Morocco’s players stood at attention ahead of Tuesday’s World Cup knockout game against Spain for the country’s national anthem, although quite a few seemed to struggle with the lyrics.
It wasn’t an act of protest, it was just that the anthem wasn’t theirs as eight of the eleven Moroccan starters were born somewhere other than Morocco. But they still have four days to learn the song after upsetting Spain with penalties after 120 goalless minutes and becoming the first African side to reach the quarter-finals of a World Cup since 2010.
“When you’re in the thick of it, you don’t even realize what you’ve just achieved,” said goalkeeper Yassine Bounou. “We have to stay focused. Perhaps in time we will see what we have achieved.”
Here’s a little bit of what Morocco, the surprise team of this World Cup, has achieved: It eliminated Belgium and Croatia – both top-three finishers at the last World Cup – in the first round to become the first African team to do so this century win his group. They have gone 390 minutes without their opponents scoring a goal, with the only goal conceded being an own goal.
And it capped that on Tuesday by withstanding a relentless attack from a Spanish side that had possession for almost 80% of the game, fired more than twice as often and completed more than four times as many passes. But the ball never went into the net, not even in a penalty shoot-out, making Morocco the first African nation to advance on penalties at a World Cup.

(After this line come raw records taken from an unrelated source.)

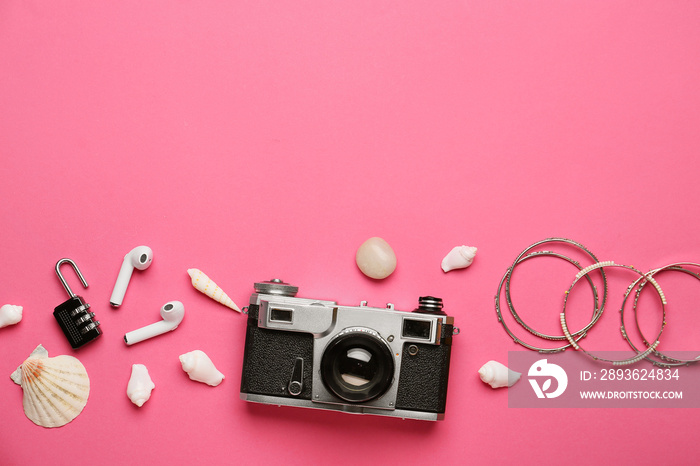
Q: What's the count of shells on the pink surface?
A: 7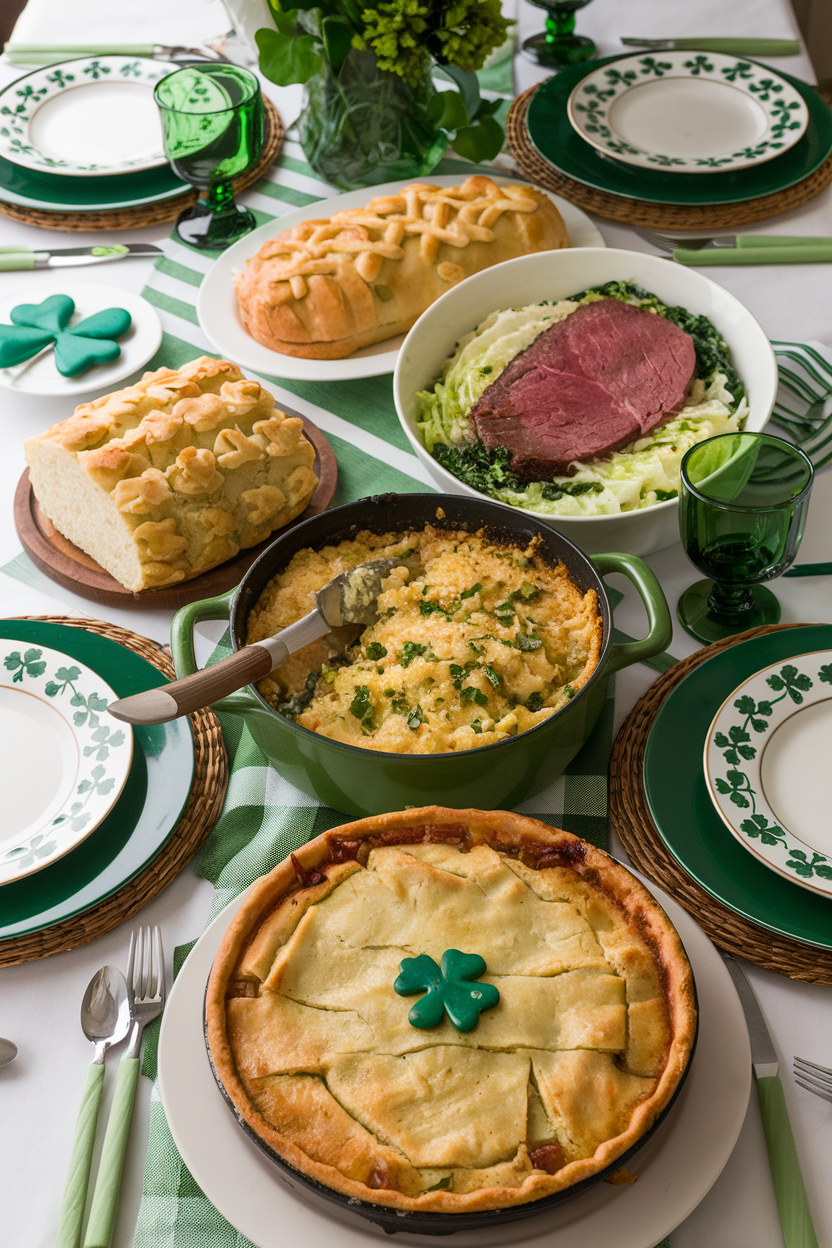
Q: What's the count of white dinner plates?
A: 4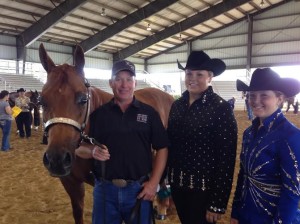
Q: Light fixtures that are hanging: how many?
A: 4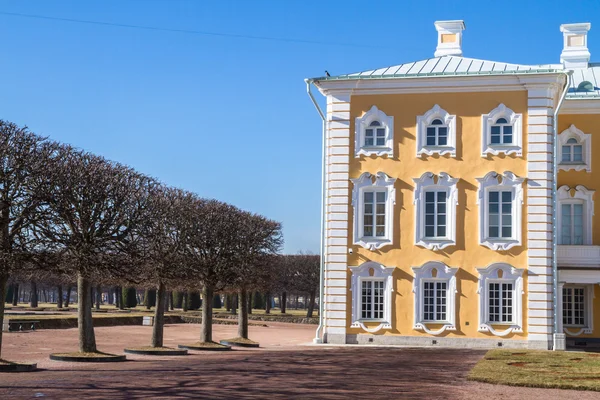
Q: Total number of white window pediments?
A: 11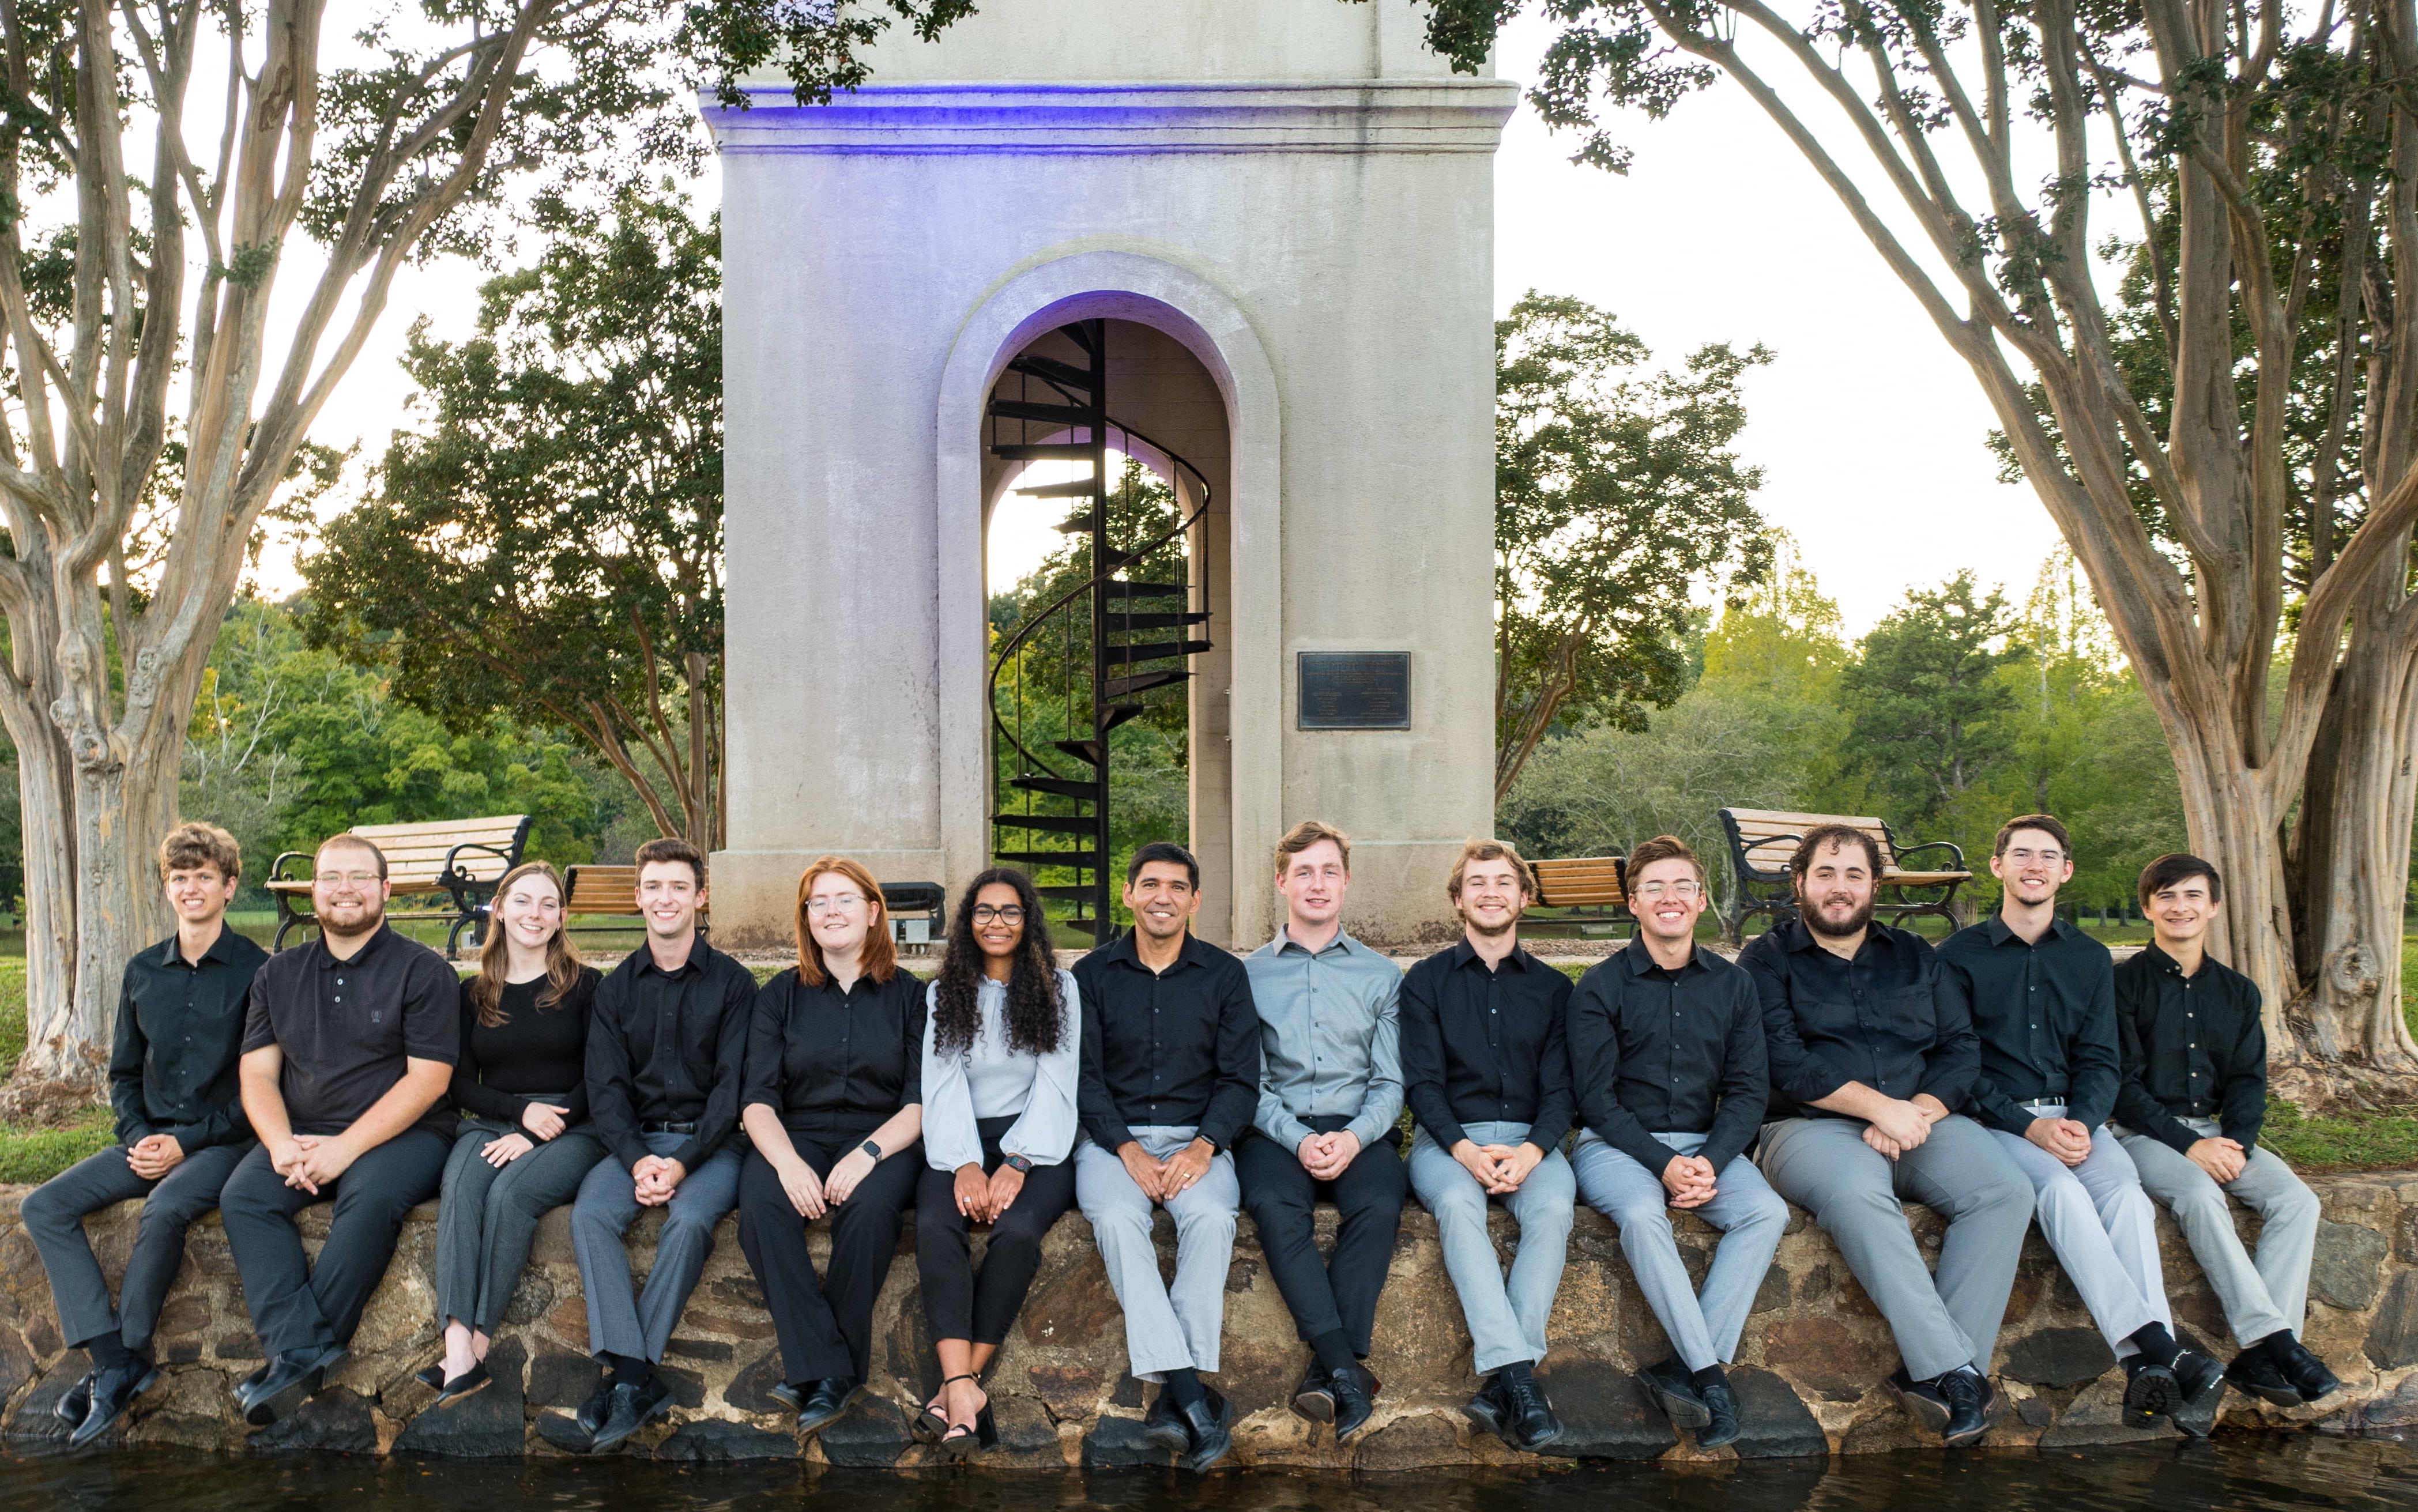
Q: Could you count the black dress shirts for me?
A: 9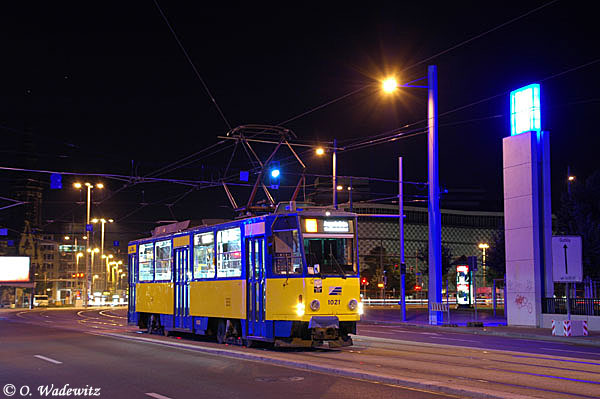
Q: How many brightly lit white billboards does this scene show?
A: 1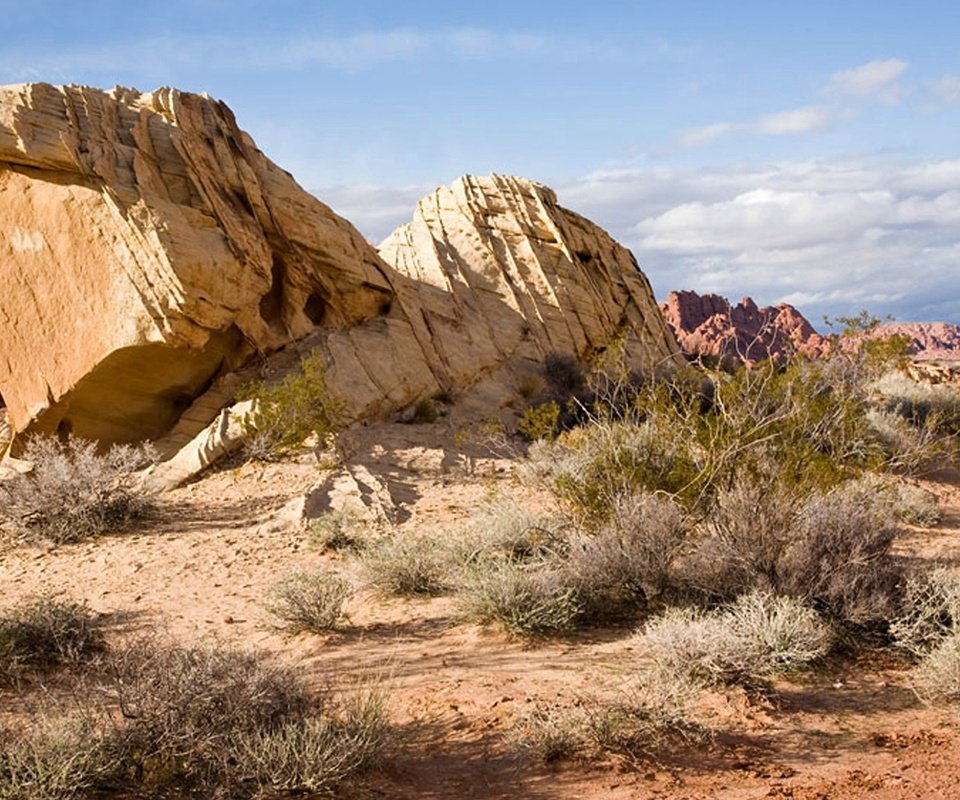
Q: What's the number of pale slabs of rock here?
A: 2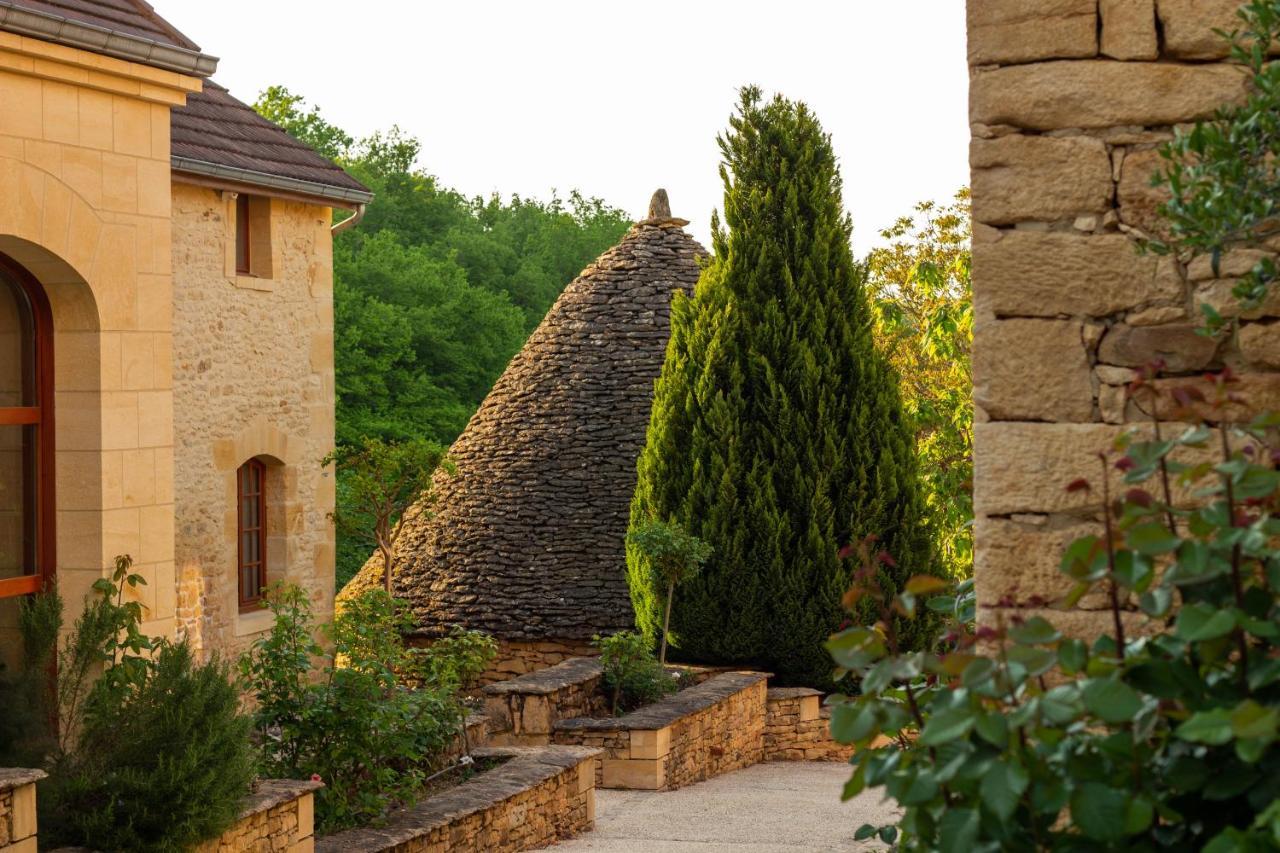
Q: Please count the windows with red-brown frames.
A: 3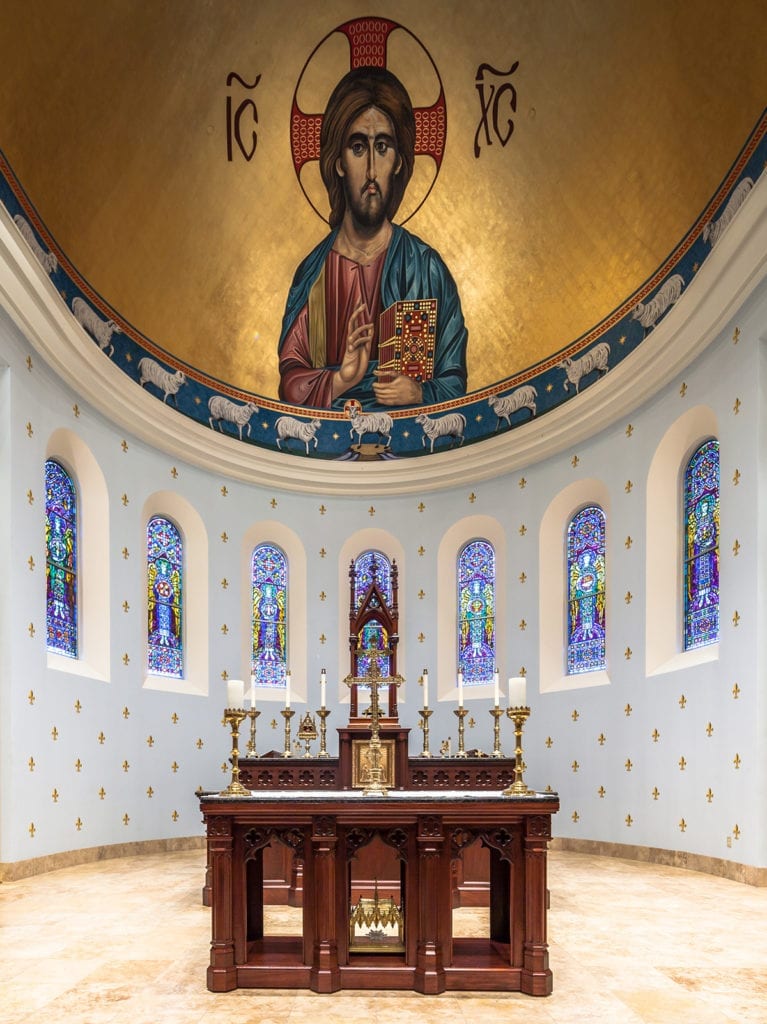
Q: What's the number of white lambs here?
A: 11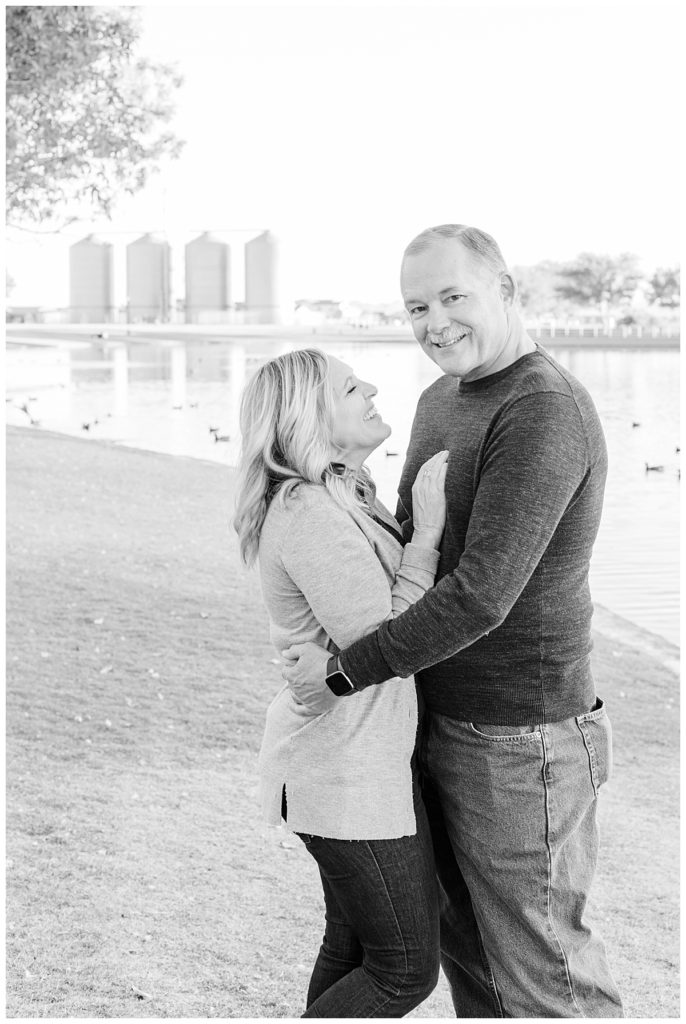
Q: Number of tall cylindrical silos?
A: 4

“You know, when you have a goalkeeper like ours, you have a chance to go through,” said Walid Regragui, Morocco’s French-born coach.
Everyone in the Moroccan team comes from different places, which is part of their strength. In a truly global World Cup – at least 136 players, nearly one in five, representing countries they weren’t born in – Morocco is the ultimate united nation, with 14 of the 26 players in their squad born elsewhere.
Regragui, who took over the side after Vahid Halilhodzic was sacked in August, urged the Moroccan FA to open the national team to anyone who qualified. The team has not lost a game since then.
“For myself, I often fight for it with my country,” he said. “Before this World Cup, we had a lot of problems with the European-born boys and the Moroccan-born boys.”
On Tuesday he beat Spain with a Canadian-born goalkeeper and successful penalty kicks from players born in the Netherlands and Spain.
“Today I think it showed the world that every Moroccan with his passport is Moroccan,” said Regragui, who was born in Paris to Moroccan parents. “If he gets into the national team you want to die, you want to fight. And I want to show that. And now we have an example.
“You have a different football. They have some players who were born in Italy, some players from Spain, players from France, the Netherlands and Belgium. Every country has a football culture and you make a milkshake out of that.”
Morocco is hardly an outlier. More than a third of the Tunisian World Cup squad was French-born, and five other World Cup teams had rosters that were at least a quarter foreign-born. But Morocco are the only ones left and they reached the quarter-finals with a performance that was more guts than cunning, more tenacity than technique.
“We knew we wouldn’t have much possession,” said Regragui. “We were humble enough to say that we are not France, Belgium or Germany.”
So Morocco remained patient and waited for opportunities that rarely presented themselves. As a result, Morocco managed just two shots on goal in 120 minutes – but more importantly, they gave up just one to Spain.
“Of course we want to go down in the history books. We’re trying to get some momentum here in Africa. Many African teams are making great strides.”
— Walid Regragui, Morocco’s French-born coach
“We didn’t want to play on penalties,” said Regragui. “But we knew we had one of the best goalkeepers in the world.”
And Bounou, who plays soccer for Sevilla, didn’t disappoint, saving two penalties and watching another ricochet off the right post.
“There’s a bit of feeling, a bit of luck,” said Bounou. “You know what punishments are like.”
That left Paris Saint-Germain defender Achraf Hakimi, who was born in Spain and raised in Real Madrid’s academy, to deliver the dagger with a panenka that ended the World Cup for the 2010 champions.
After that, Morocco’s jubilant players threw Bounou in the air, then chased Regragui and did the same to him. In the dressing room, the coach took a call from Morocco’s King Mohammed VI. who congratulated the team on becoming the first Moroccan to advance to the round of 16 and the first to win more than one match at a World Cup.
But Regragui made it clear that his team’s mission is not over yet. No African team has won a World Cup quarter-final; a win over Portugal on Saturday would make Morocco first.
“Of course we want to go down in the history books,” he said. “We’re trying to get some momentum here in Africa. Many African teams are making great strides.”
Even those who are not completely African.
“I’m international. I grew up in France. And I studied in France to become a coach,” said Regragui, who played 45 games as a defender for Morocco. “But I was fortunate to have the support of my country.”